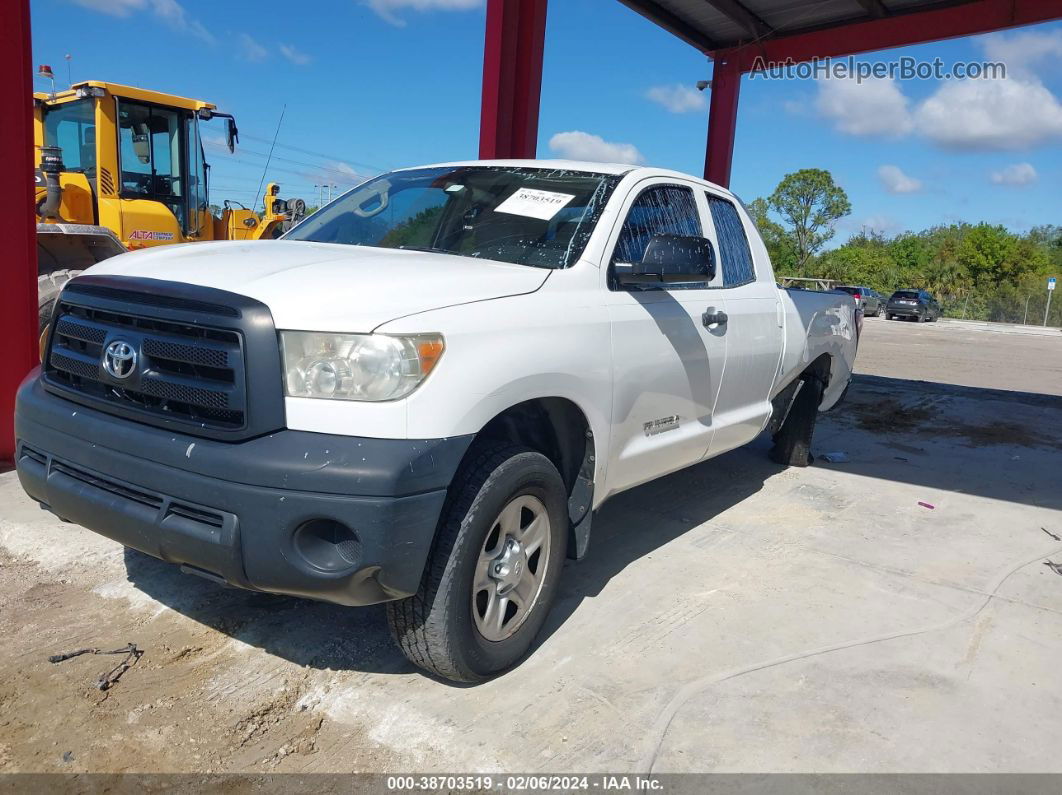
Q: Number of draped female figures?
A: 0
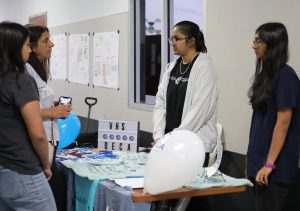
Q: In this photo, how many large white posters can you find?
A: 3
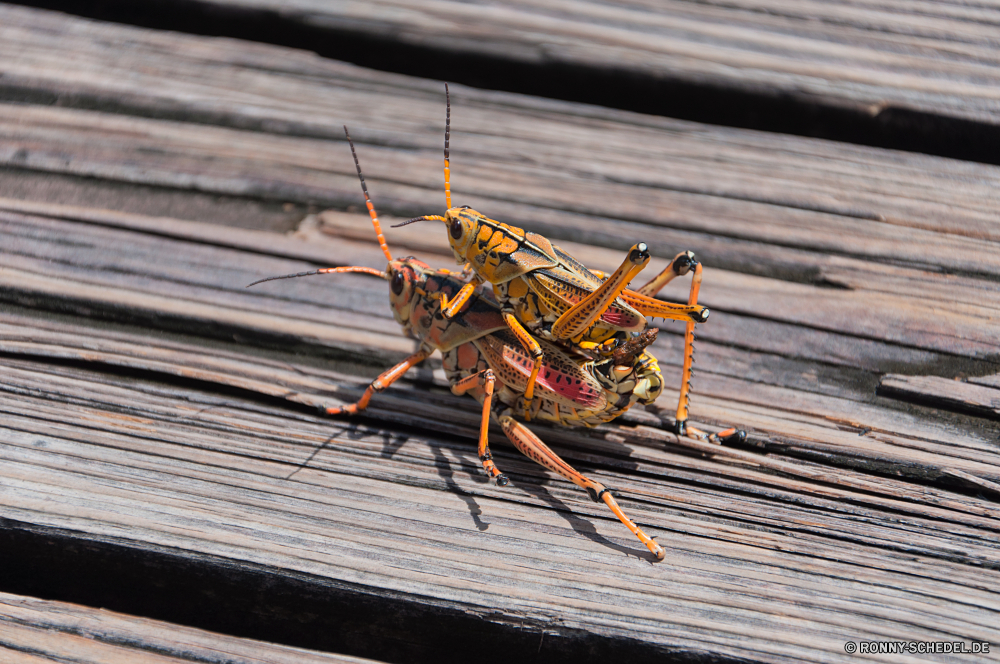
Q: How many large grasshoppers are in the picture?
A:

....

_Task description_:
Across the data, find each line that has "large" in it and copy that line.

_Solution to the problem_:
Q: In this photo, how many large white posters can you find?
Q: How many large grasshoppers are in the picture?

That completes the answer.